Work instructions
Write the records out exactly, so that no picture remains in the copy.

/---

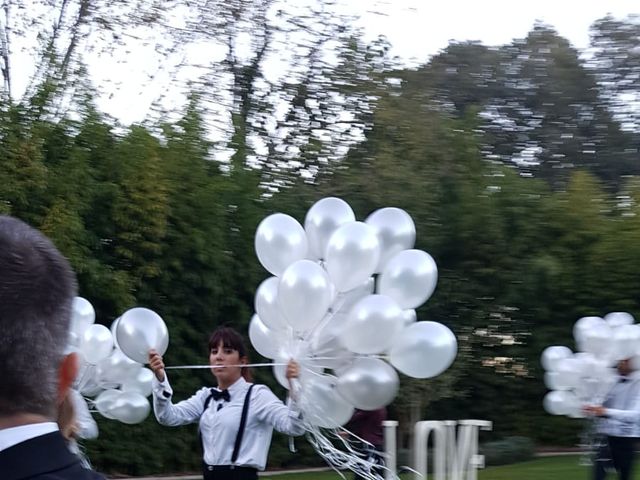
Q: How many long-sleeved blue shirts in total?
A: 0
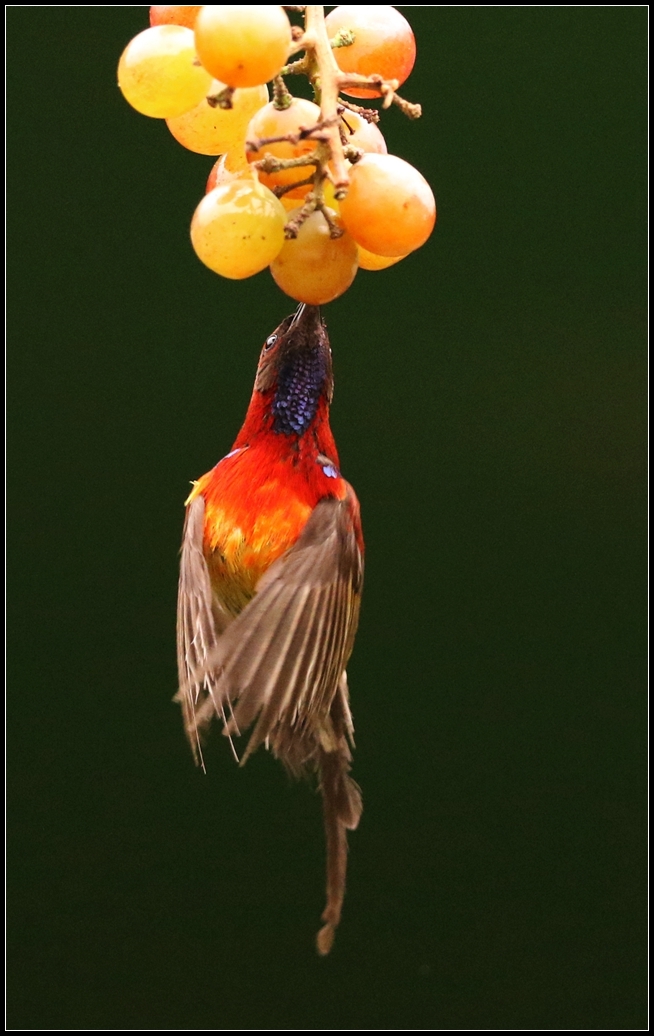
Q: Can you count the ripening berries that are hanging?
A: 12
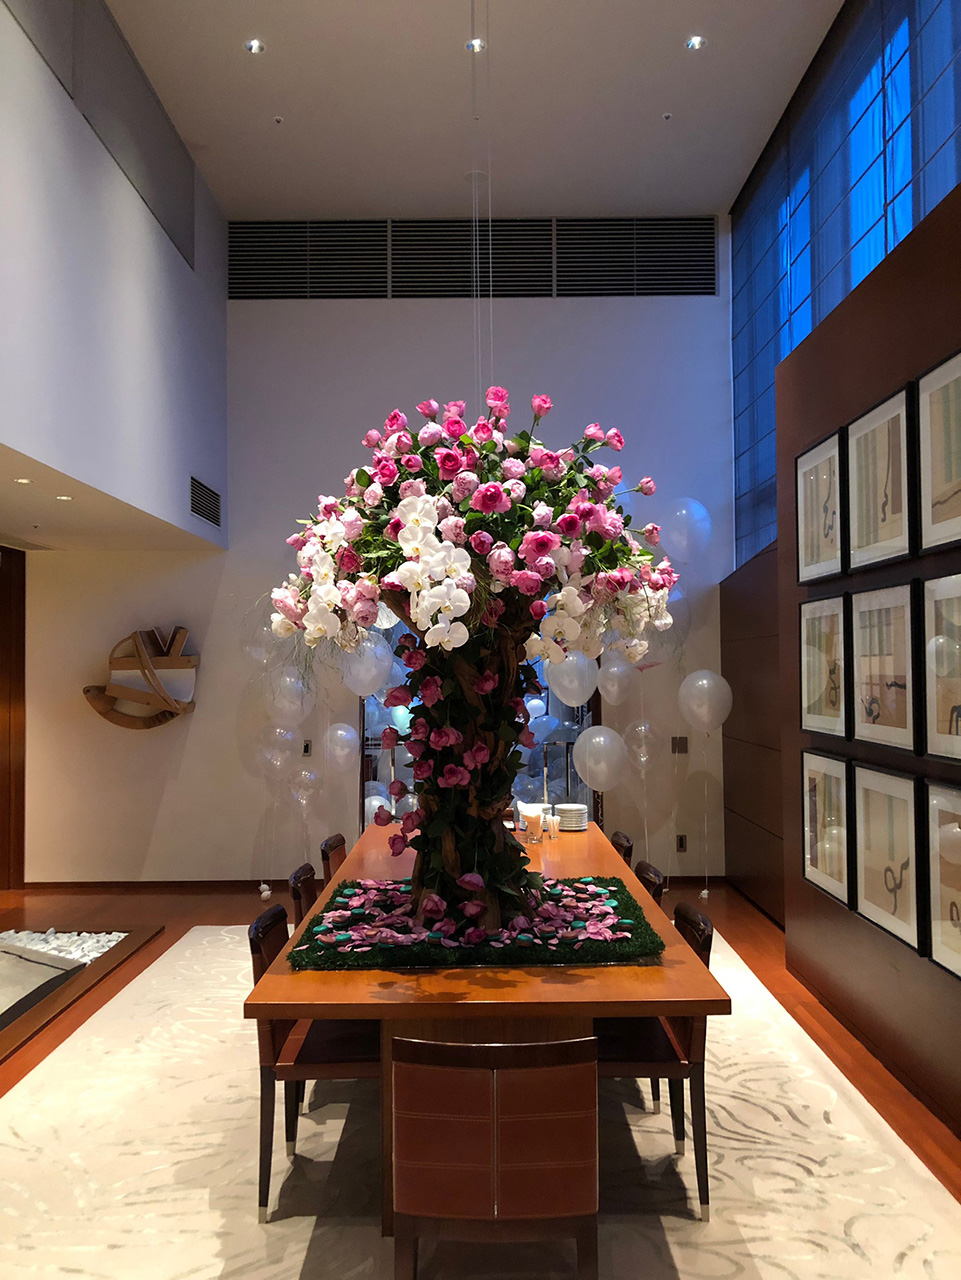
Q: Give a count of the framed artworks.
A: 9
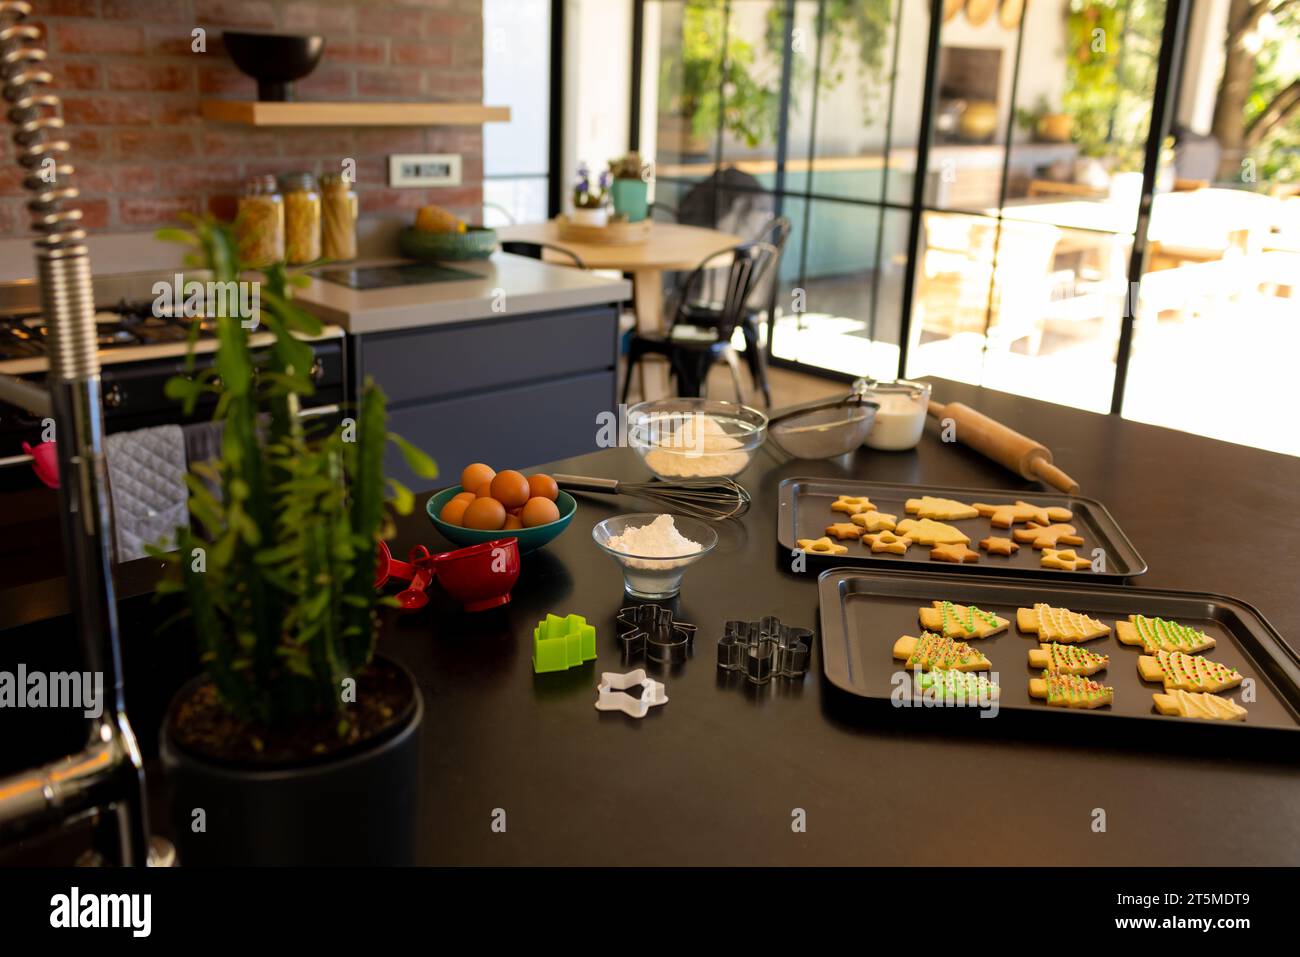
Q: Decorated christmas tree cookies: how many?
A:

\---

Expected answer
Q: How many long-sleeved blue shirts in total?
A: 0
Q: Can you count the ripening berries that are hanging?
A: 12
Q: Give a count of the framed artworks.
A: 9
Q: Decorated christmas tree cookies: how many?
A:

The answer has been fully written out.